As for when that might be, your guess is as good as Willie’s. Check his website, and you’ll find four shows scheduled for April and May that seem questionable. But other dates in August — plus two October shows at Whitewater Amphitheater in New Braunfels — feel more in reach.

“Well, you've got to be optimistic,” he says of the April dates, not giving up hope yet, even as he acknowledges the odds. “Personally, I’m thinking more about August-September.

“I know we set up Farm Aid for September 26, I think up in Raleigh, North Carolina. I think for sure by then we’ll be able to go out. Between now and then, I don’t know; we’ll have to look at it and see. I’d love to do them all, you know.”

Willie Nelson smiles as he takes in the crowd at an ACL Live concert in December 2018.

FARM AID BECAME a virtual event in 2020, following the lead of both Willie’s iconic Fourth of July Picnic and the Luck Reunion mini-festival, a newer tradition that’s taken place during the week of SXSW over the past decade. The Luck Reunion livestream was a ramshackle but remarkably enjoyable affair, especially given that it was thrown together in a matter of days after SXSW got shut down in early March.

Willie’s hard-working Luck Productions crew spent the spring honing their livestream skills with a series of large and small events before an ambitious Fourth of July Picnic that blended live performances at Luck with recorded submissions from luminaries including Lyle Lovett, Ziggy Marley and Margo Price.

LIVESTREAM PICNIC REVIEW:Willie Nelson reinvents July 4 bash online

The Picnic, which began in the Austin area in the early 1970s and then hopscotched across the state and country for several decades, returned home in 2015 for a five-year run at Circuit of the Americas. Nelson says he has no plans to move it out of the area in the future. He fully expects to bring it back as an in-person event, perhaps by this summer if the dominoes line up right.

“We might have it here in Luck,” he says, intriguingly. When the pandemic hit last March, a 2020 Picnic site had not yet been announced, so it’s unclear as to whether Circuit of the Americas may still be in the cards.

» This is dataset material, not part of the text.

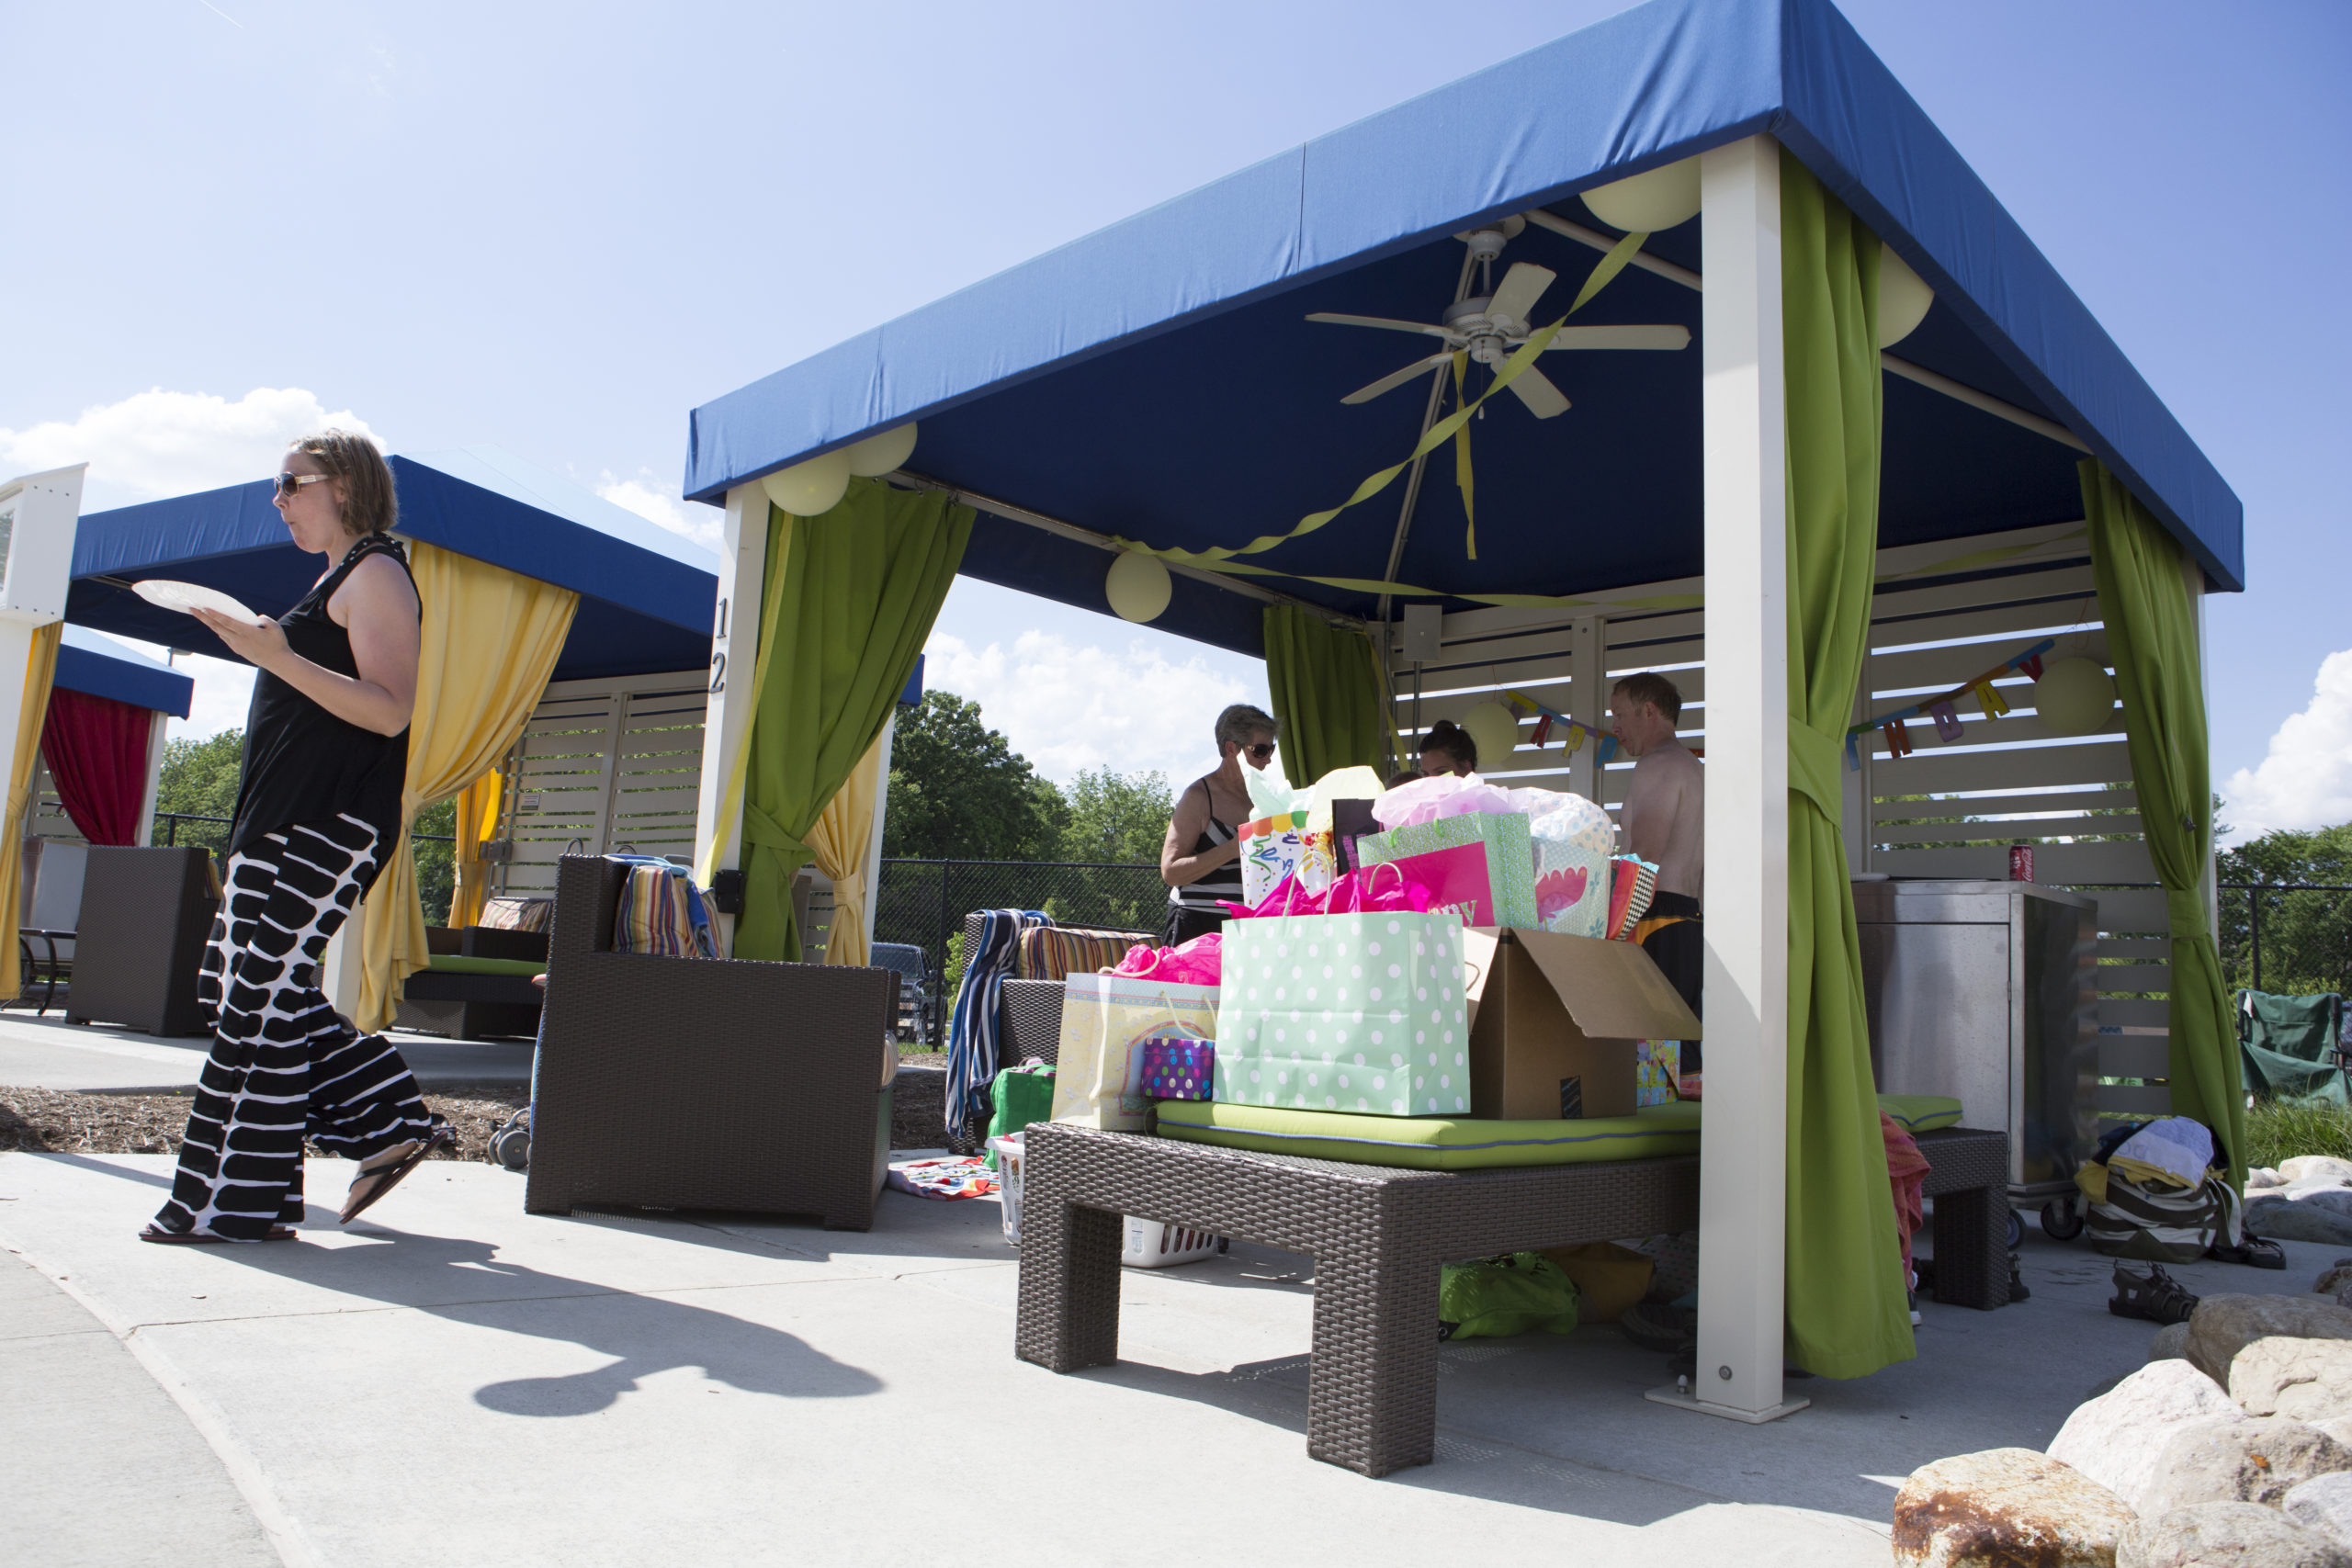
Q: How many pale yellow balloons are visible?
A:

“Last year I threatened to not do the Fourth of July Picnic until December, but I was just kidding,” he says with a chuckle. “But we’ll see. We’ll take it a little at a time and see what happens. Hopefully we can do the Fourth of July Picnic (this summer), and then everything around that.”

READ MORE:The (almost) definitive chronology of Willie’s July 4th Picnics

Willie Nelson, shown here at his 2019 Fourth of July Picnic at Circuit of the Americas, says he's hopeful about an in-person Picnic for 2021.

SXSW 2021 Keynote Address

IN THE MEANTIME, there’s the matter of the SXSW keynote, which is set for 1 p.m. on Wednesday and is open to official registrants only. It’s been 29 years since Willie was scheduled to deliver the event’s keynote in 1992, only to miss it when he was late getting back to Texas after an out-of-state gig. He did arrive in time to perform a hastily arranged free show at Auditorium Shores that evening as a make-good of sorts.

What does he remember about that day? “Not much,” Willie confesses. “I kind of remember that I was supposed to get there, and we couldn’t make it.”

South by Southwest director Roland Swenson recalled the day’s downs-and-ups more vividly in “SXSW Scrapbook,” published in 2011 (I was one of three editors on the book). When he got an 8 a.m. call that Willie wouldn’t make the 11 a.m. keynote, “I was too stunned to say much, except to ask if there was a chance he would appear later in the day,” he said.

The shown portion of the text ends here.